It depends on your zone and climate. Where you have sustained periods of hot weather pavers and flag stone heat up, particularly so if they are dark in colour. The pavers radiate that heat and make that area hotter. Grass, shrubs and trees make it cooler by letting water vapour out of their leaves and stems.

You can try this yourself any hot afternoon of a summer day. Step on some grass with bare feet and step on a paving stone. You'll know which is which by temperature alone.

Most interlock companies claim that they allow water to penetrate through the joins but if you want a low maintenance solution you will use polymeric sand which slows water draining through the bricks and increases run off.

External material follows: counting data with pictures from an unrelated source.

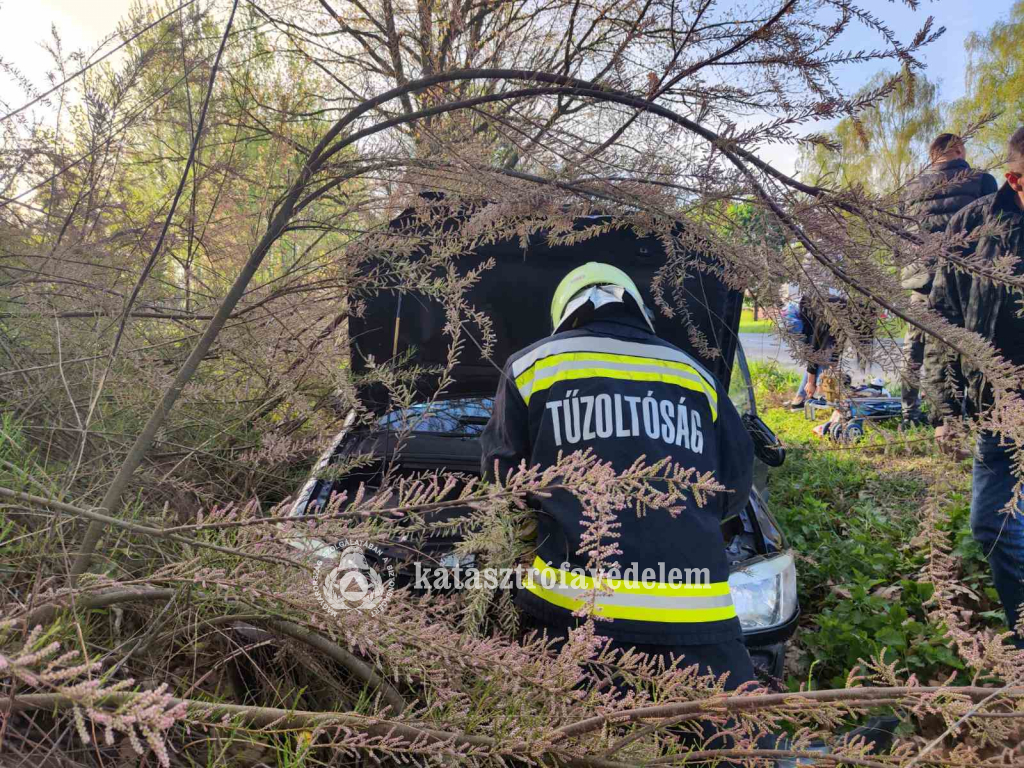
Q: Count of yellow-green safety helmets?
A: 1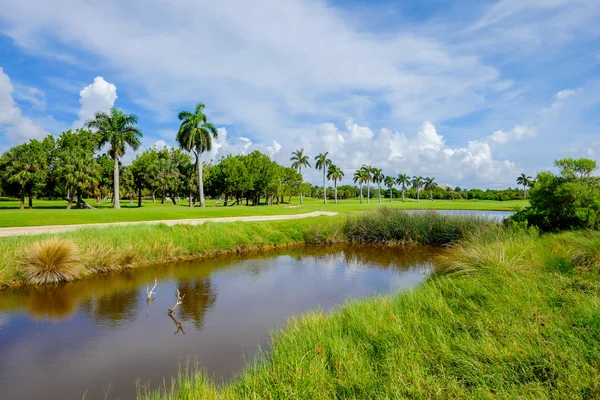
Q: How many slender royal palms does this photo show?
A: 13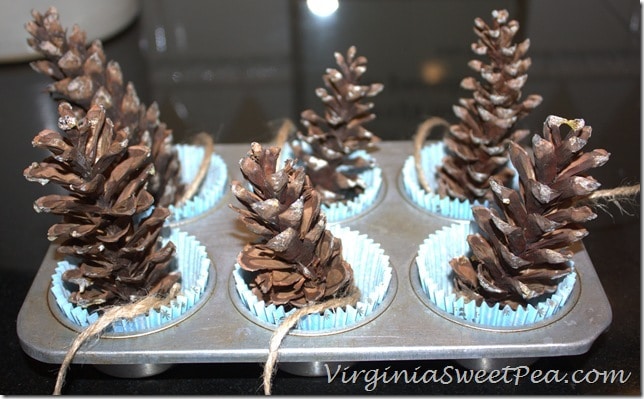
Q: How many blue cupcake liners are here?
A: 6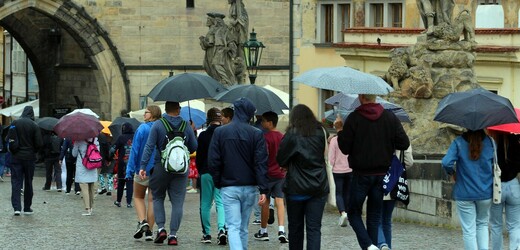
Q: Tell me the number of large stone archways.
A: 1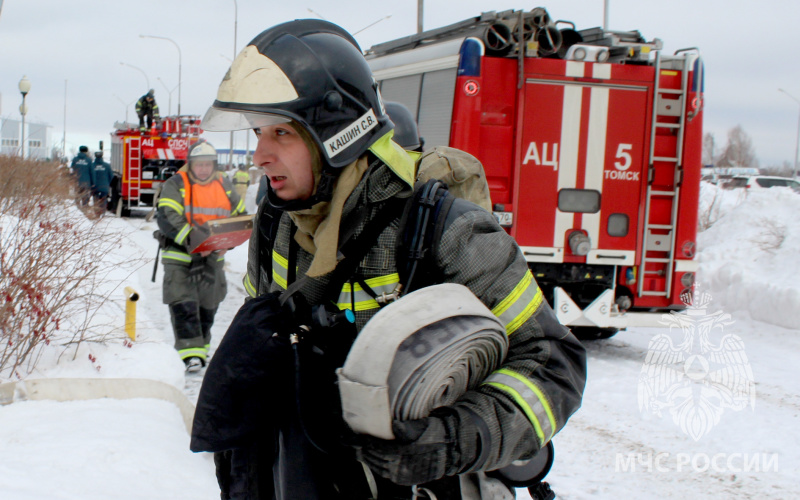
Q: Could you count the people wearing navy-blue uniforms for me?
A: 2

There is a product that will do what you want and can be planted with grass or tough groundcovers like creeping thyme or sedum. In my area it is called Turfstone but is sold under other names. Turfstone by Unilock

When installed with a proper base of 6 to 10" of crushed gravel and a layer of stone dust the plants will absorb some water, some will drain through and if properly graded large amounts of water will drain towards the planting bed. This could be a DIY project if you are handy but research what is required in your area for interlock.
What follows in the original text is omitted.